<Helepolis> the rambo guide was funny
<Helepolis> it should be reposted Dormio
A QUICK GUIDE ON EFFECTIVE RAMBO BY DORMIO
This will just be a few pointers on how to rambo effectively, you need to learn by doing.
1. Don't pick a support.
This step is important. If you screw it up, you're destined to end up like Trance. (jk ilu Trance)
2. Ignore the minimap.
You don't have the time to give a fuck about what is happening elsewhere on the map WHEN YOU NEED YOUR FULL UNDIVIDED ON CHASING THOSE BITCHES THAT THINK THEY CAN GET AWAY FROM YOU. IS A TEAMMATE PINGING SOMETHING? IGNORE IT. YOU DO NOT GIVE A FUCK.

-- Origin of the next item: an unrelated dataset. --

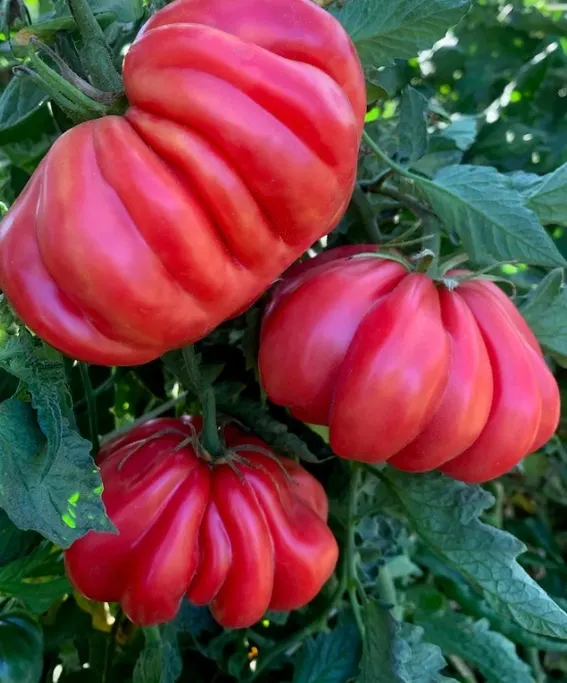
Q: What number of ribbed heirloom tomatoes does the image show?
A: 3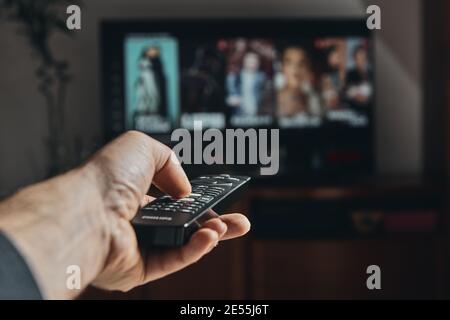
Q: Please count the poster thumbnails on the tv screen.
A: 5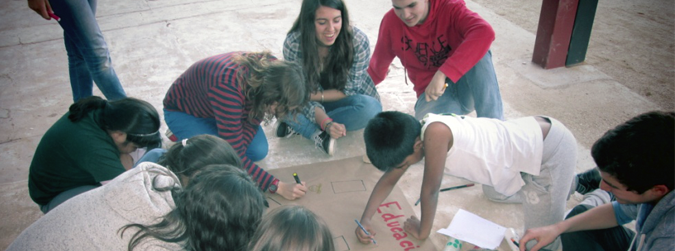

3. Do not communicate with teammates.
Silence is golden. Remember this rule, and remember it well. You need to concentrate on getting kills dammit. You can't waste those precious second(s) typing when you could be chasing those squishies.
4. Whore runes.
There are only 2 negative runes in the game, explosion/poison, compared to the 5 positive runes, regen/double damage/defence/invisibility/speed. The positive runes will save your life when you're diving into a 4v1 at the enemy tower.
5. Make sure your name is Hero999.
If you do not want to fail during your rambo attempt, this is the most important step. Disregarding this step will result in unavoidable failure.